Announcement

Collapse
No announcement yet.
X
  • Filter
  • Time
  • Show
Clear All
new posts

  • Overid test after etregress?

    Dear all,

    I am posting a discussion we have had with Mark in order to get some others' ideas on this. I would like to know from your experience if there is a test of overidentification after etregress (e.g. LR test) and what exactly the null hypothesis would be if so.
    ____________________________________________

    From: Ferreira Sequeda Maria
    Sent: 04 December 2014 15:51
    To: Schaffer, Mark
    Subject: Question about overid test after etregress

    Dear Mark,

    I am working with etregress (previous treatreg) and would like to know if there is a way to test the validity of my instrument. I read this from some time ago http://www.stata.com/statalist/archi.../msg00924.html and this http://www.stata.com/statalist/archi.../msg00924.html but I am still a bit confuse.

    My model say is

    Y = a + b*T + c*X1 + d*X2
    T = f + g*X1 + i*X3

    X3 is my instrument.

    If I understand correctly, to run a LR overid test I should do

    (1) etregress Y X1 X2, treat(T X1 X3)
    est sto overid

    (2) etregress Y X1 X2 X3, treat(T X1 X2 X3)
    est sto justid

    lrtest justid overid, df(2)

    (2) means
    Y = a + b*T + c*X1 + d*X2 +e*X3
    T = f + g*X1 + h*X2 + i*X3

    What exactly is the null? I do not understand well what I am testing. According to your entries in statalist, Ho test that e=0 … and probably also in mi case h=0?
    If that is true, then I say that my instrument is valid if the p-value obtained>0.05. Is that correct?

    How can I understand that LR assumes that overid is NESTED in justid?

    If I would do the following, is it incorrect?

    (3) etregress Y X1 X2, treat(T X1 X3)
    est sto overid1

    (2) etregress Y X1 X2, treat(T X1) ----> which I assumed is the model just identified through the normality assumption (when no instrument is used)
    est sto justid1

    lrtest justid1 overid1, df(1)
    LR test would assume justid1 is NESTED in overid1

    Would not it be in this case that Ho test i=0, then my instrument is valid if the p-value obtained<0.05.

    I appreciate if you can help me to clear this issue.

    Best,

    Maria

    ___________________________
    From: Schaffer, Mark
    Sent: donderdag 4 december 2014 18:30
    To: Ferreira Sequeda Maria (ALGEC)
    Subject: RE: Question about overid test after etregress

    Maria,

    Short answer: I think it should be

    (1) etregress Y X1 X2, treat(T X1 X2)
    est sto justid

    (2) etregress Y X1 X2, treat(T X1 X2 X3)
    est sto overid

    In #1, everything goes in both the main and treatment equation. In #2, the excluded instrument X3 gets added to the treatment equation.

    But if you want to follow up, can you post this to Statalist and we can discuss there? That way others can benefit from the discussion, and/or you will get better or faster comments than from me.

    Best wishes,
    MS

  • #2
    Whoops ... that's wrong - sorry. In fact, even the syntax for etregress is wrong.

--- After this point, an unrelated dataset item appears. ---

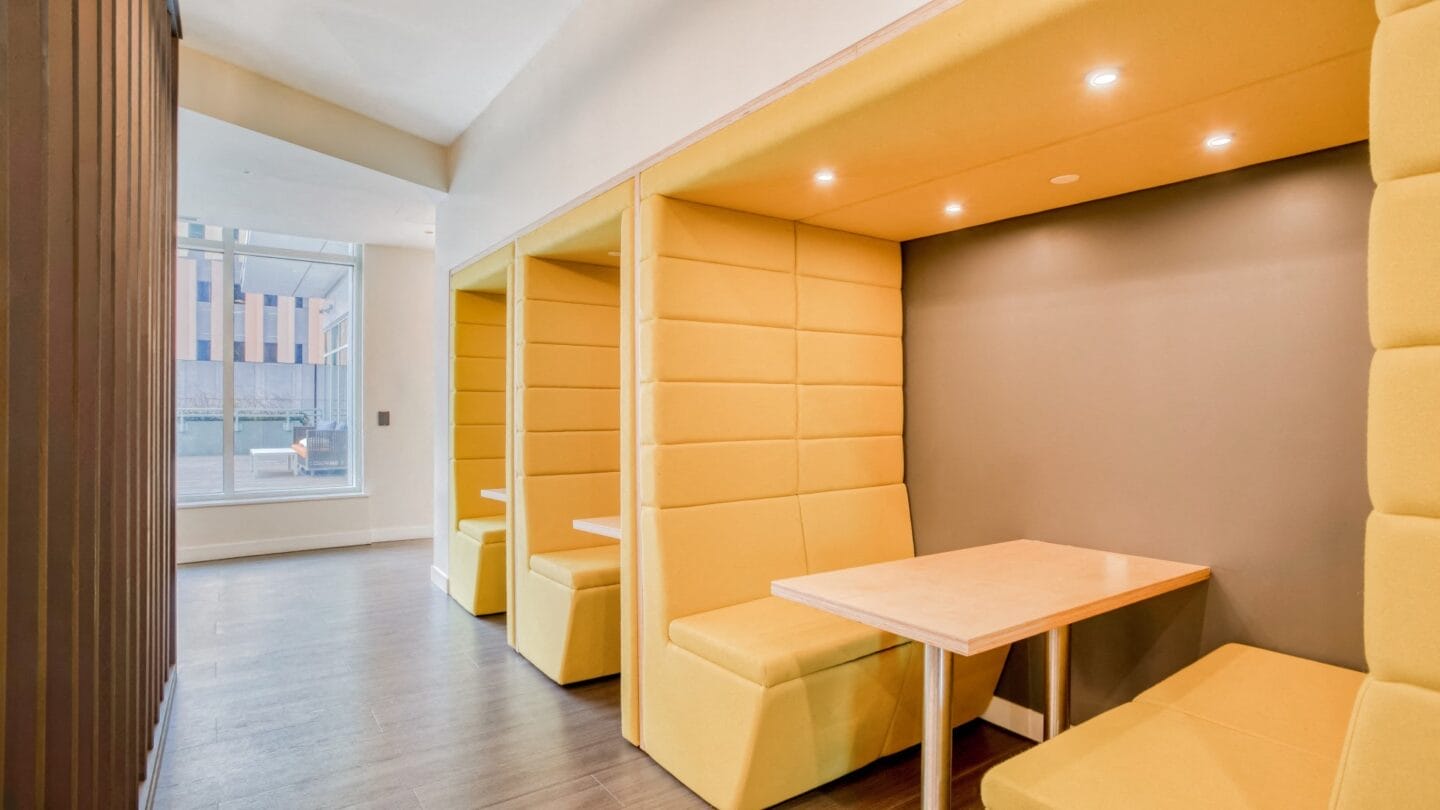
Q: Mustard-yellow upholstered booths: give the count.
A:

    Here is something that I think is right, but I'd welcome comments from other Statalisters.

    Code:
    etregress Y X1 X2 X3, treat(T = X1 X2 X3)
    est sto et1
    Code:
    etregress Y X1 X2, treat(T = X1 X2 X3)
    est sto et2
    And then you can test the exclusion restriction for X3 either by doing a Wald test using et1:

    Code:
    test [Y]X3
    Or you can do an LR test instead:

    Code:
    lrtest et1 et2
    But I confess I haven't given this as much thought as it deserves, so caveat emptor. The only other thing I can think of is pointing you to what looks like a relevant paper by Jeff Wooldridge:

    Wooldridge (2012),
    HTML Code:
    <a href="http://econ.msu.edu/faculty/wooldridge/docs/qmle_endog_r3.pdf">"Quasi-Maximum Likelihood Estimation and Testing for Nonlinear Models with Endogenous Explanatory Variables"</a>

    Comment


    • #3
      Hmmm... that hyperlink at the end wasn't very successful, was it?

      Comment


      • #4
        Thanks Mark for your suggestions. It seems that these tests are for endogeneity and not for overidentification. Dont you think so?

        Comment


        • #5
          Yes ... I thought the framework in the paper might also lead you to an overidentification test, but I confess I haven't read it closely enough to work that out for myself.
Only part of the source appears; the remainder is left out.